Your objective: Everything in the entries except the pictures must be duplicated exactly.
***** Dataset records *****
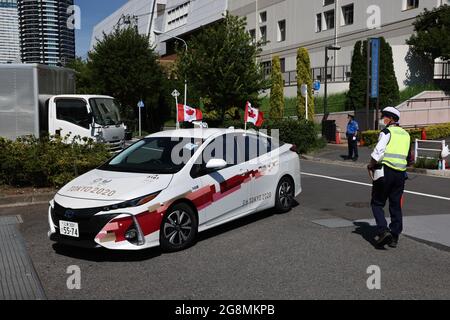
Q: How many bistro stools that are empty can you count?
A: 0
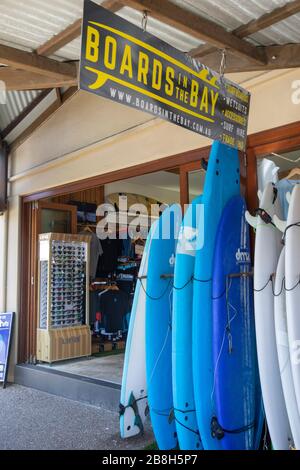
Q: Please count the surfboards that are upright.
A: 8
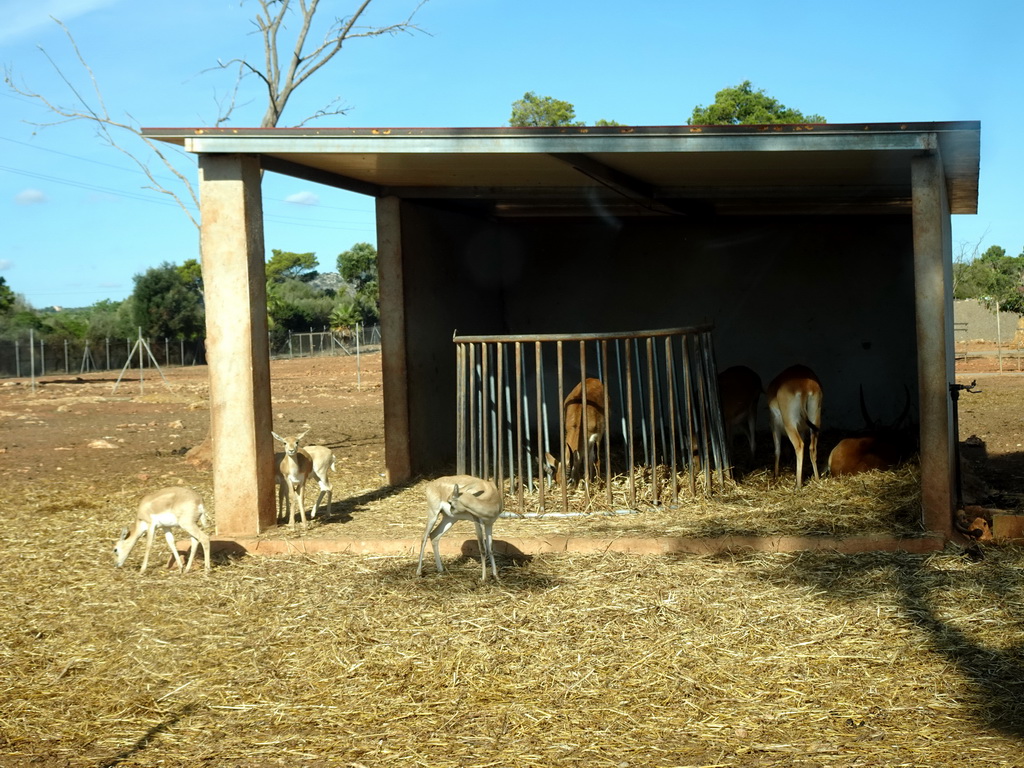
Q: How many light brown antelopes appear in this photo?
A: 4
*****
Task response:
Q: How many bistro stools that are empty can you count?
A: 0
Q: Please count the surfboards that are upright.
A: 8
Q: How many light brown antelopes appear in this photo?
A: 4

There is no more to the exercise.